Genética Clínica

Las pruebas genéticas nos ayudan a conocernos, y así nuestro médico puede personalizar el tratamiento

Genética y Diagnóstico

Las enfermedades genéticas denominadas monogénicas se producen por la alteración de la secuencia de ADN de un único gen, dando lugar a una alteración en la proteína codificada por ese gen. Se transmiten de generación en generación, en la descendencia, pudiendo manifestarse o no, siguiendo un patrón de herencia mendeliana. Se conocen más de 6000 enfermedades monogénicas, y su prevalencia es de 1 caso por cada 200 nacimientos. Se cree que más de 10,000 enfermedades son de origen monogénico. Estas enfermedades se producen por mutaciones en la secuencia nucleotídica de un gen, debido a la sustitución, a la pérdida o a la ganancia de nucleótidos. Una mutación puede causar la alteración de la secuencia de aminoácidos de una proteína y por lo tanto puede alterar su conformación y su función, dando lugar a un fenotipo de enfermedad. Por lo tanto, el efecto de una mutación depende de la naturaleza del cambio de la secuencia de ADN.

Las enfermedades monogénicas siguen patrones de herencia clásicos o mendelianos: herencia autosómica (dominante o recesiva) y herencia ligada al sexo.

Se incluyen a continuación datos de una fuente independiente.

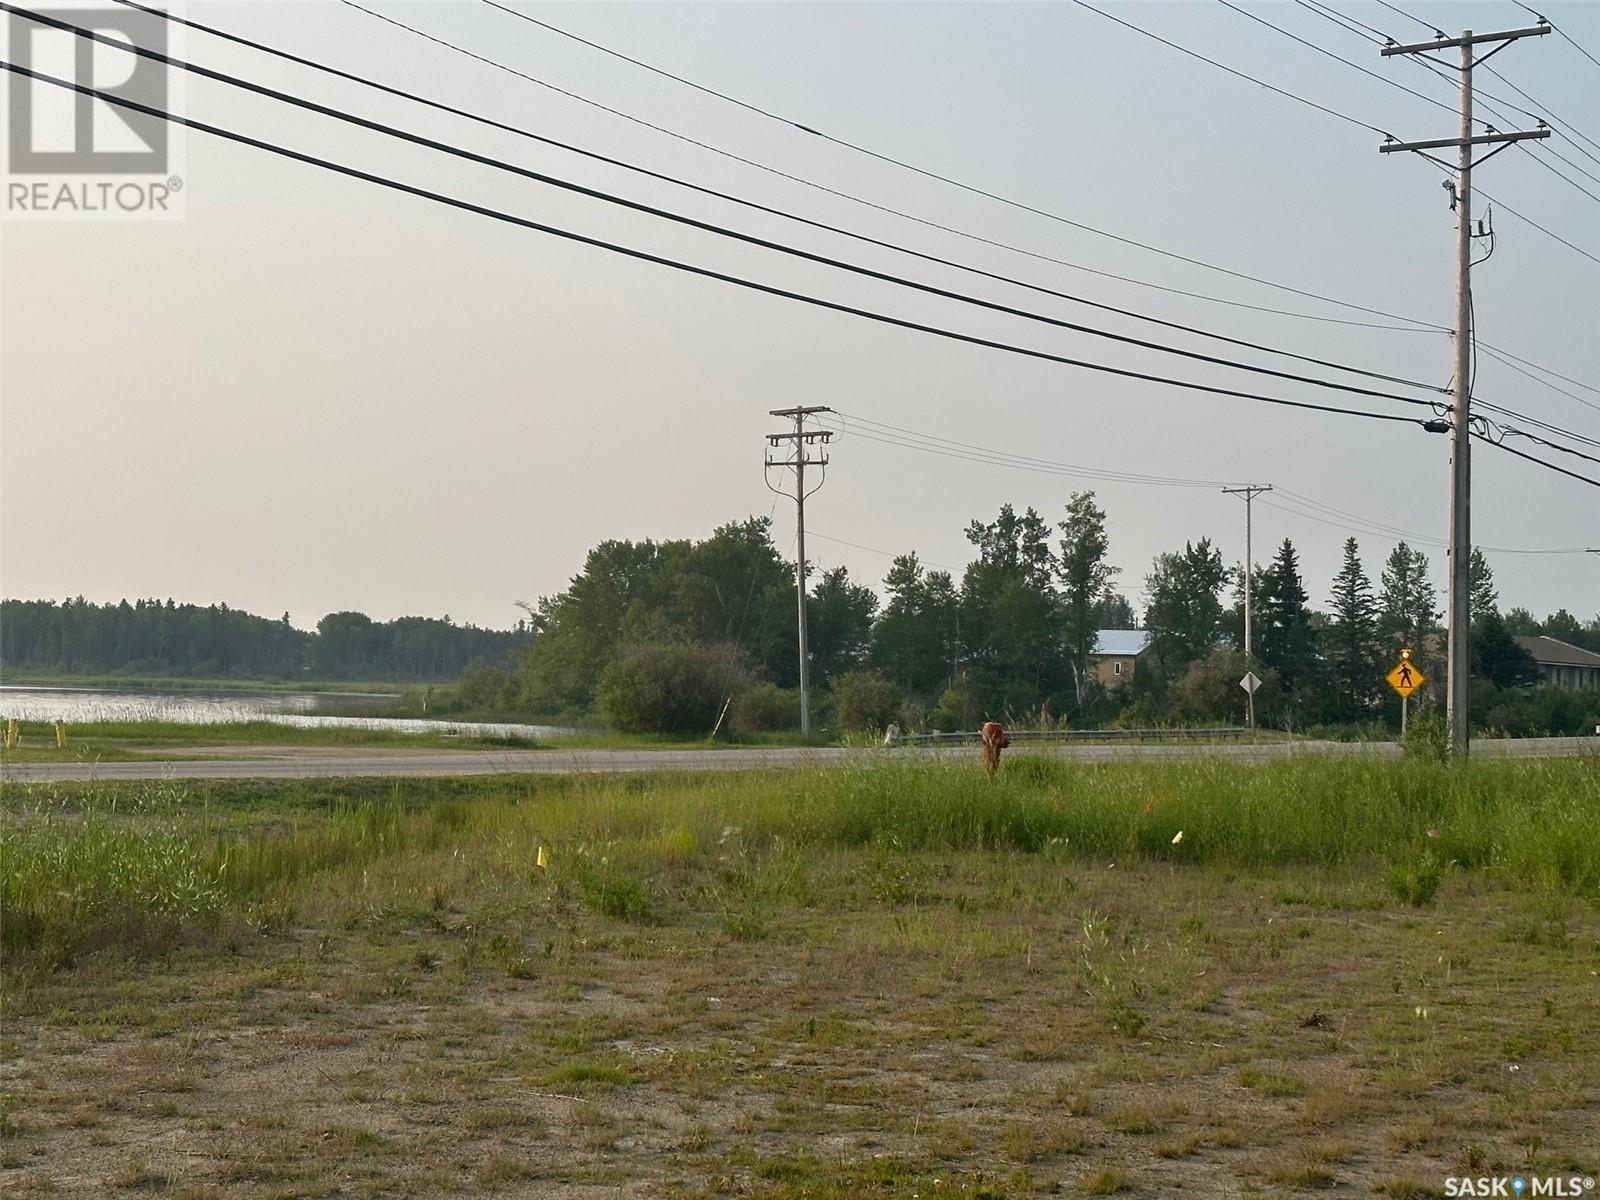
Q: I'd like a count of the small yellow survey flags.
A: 2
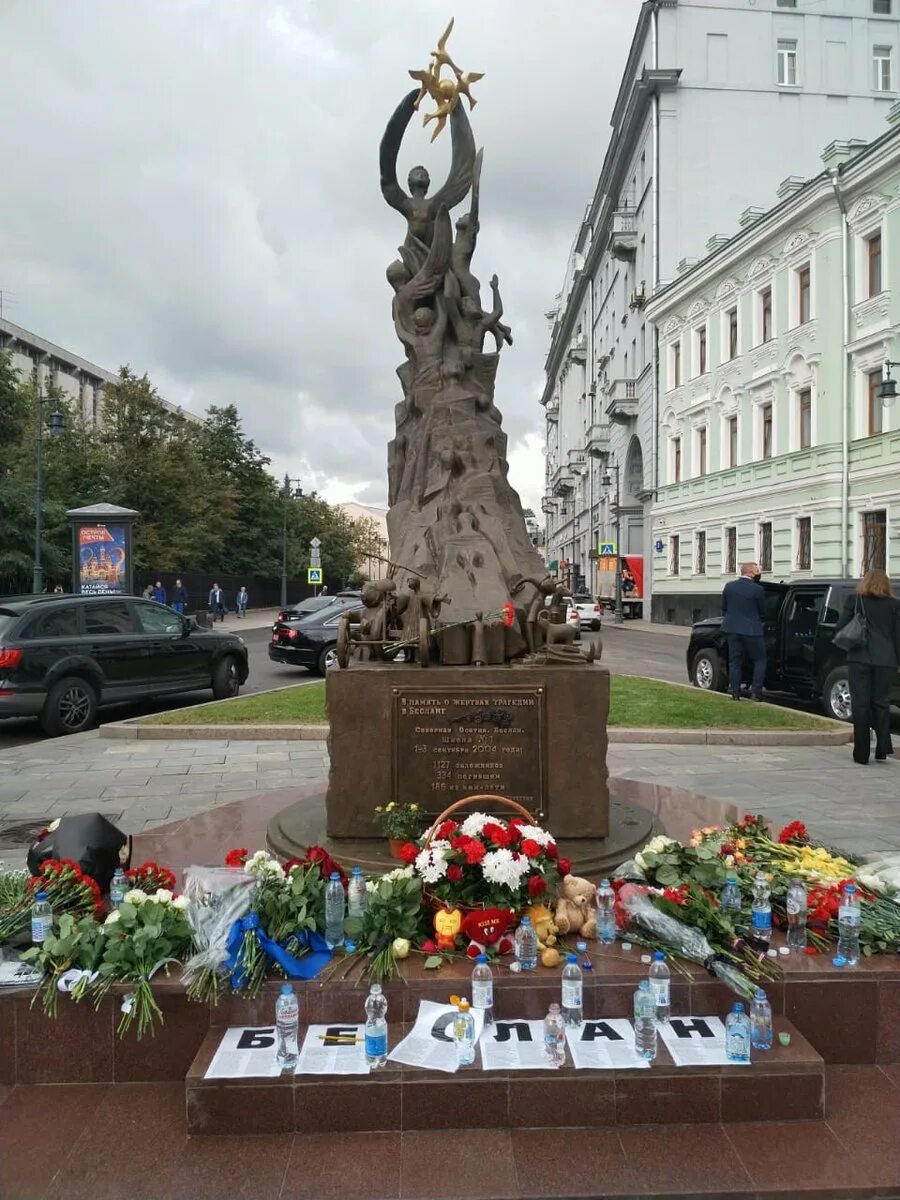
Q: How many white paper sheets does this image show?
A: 6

Cuando el resultado obtenido tras el análisis genético nos da la evidencia de mutaciones de por sí patogénicas, podemos establecer un diagnóstico molecular fundamentado en la aparición de dicha mutación, confiriendo al paciente el estatus de portador o enfermo, según la dosis y las características de transmisión de la enfermedad genética en cuestión.

Enfermedad Genética

La enfermedad genética se produce por la alteración del ADN del individuo. Esta alteración puede afectar a un único gen, a varios genes, a un cromosoma o a varios cromosomas. Todas las enfermedades en mayor o menor medida tienen un componente genético.

El diagnóstico genético permite conocer la base genética de una enfermedad hereditaria, y la información que puede obtenerse es necesaria para la toma de decisiones en varios aspectos:

  • TRATAMIENTO: El resultado de un estudio genético puede determinar el tipo de tratamiento más eficaz contra la patología.
  • EVOLUCIÓN Y PRONÓSTICO: Una patología hereditaria puede tener diferente gravedad o evolución según la mutación causante. El diagnóstico genético permite adelantarse a su manifestación para prevenirla adecuadamente.
  • FORMA DE HERENCIA: Una alteración genética puede transmitirse de forma recesiva, dominante, dependiendo del sexo o de forma esporádica por asociación de riesgos heredados de nuestros progenitores. Interpretar este aspecto permite estimar las posibilidades de que se transmita a la descendencia y de que se manifieste.
  • EVITAR LA TRANSMISIÓN DE LA PATOLOGÍA: El conocimiento de la base genética de una patología permite prevenir su transmisión a la descendencia, utilizando métodos de diagnóstico genético prenatal o preimplantacional.
  • ESTUDIO FAMILIAR: Las implicaciones de una prueba genética también son importantes para los familiares directos de los afectados, por lo que es conveniente valorar la conveniencia de ampliarlo a otros miembros de la familia. Es posible que una alteración genética manifestada en un familiar de segundo, tercer o cuarto grado pueda manifestarse también en otras ramas de la familia.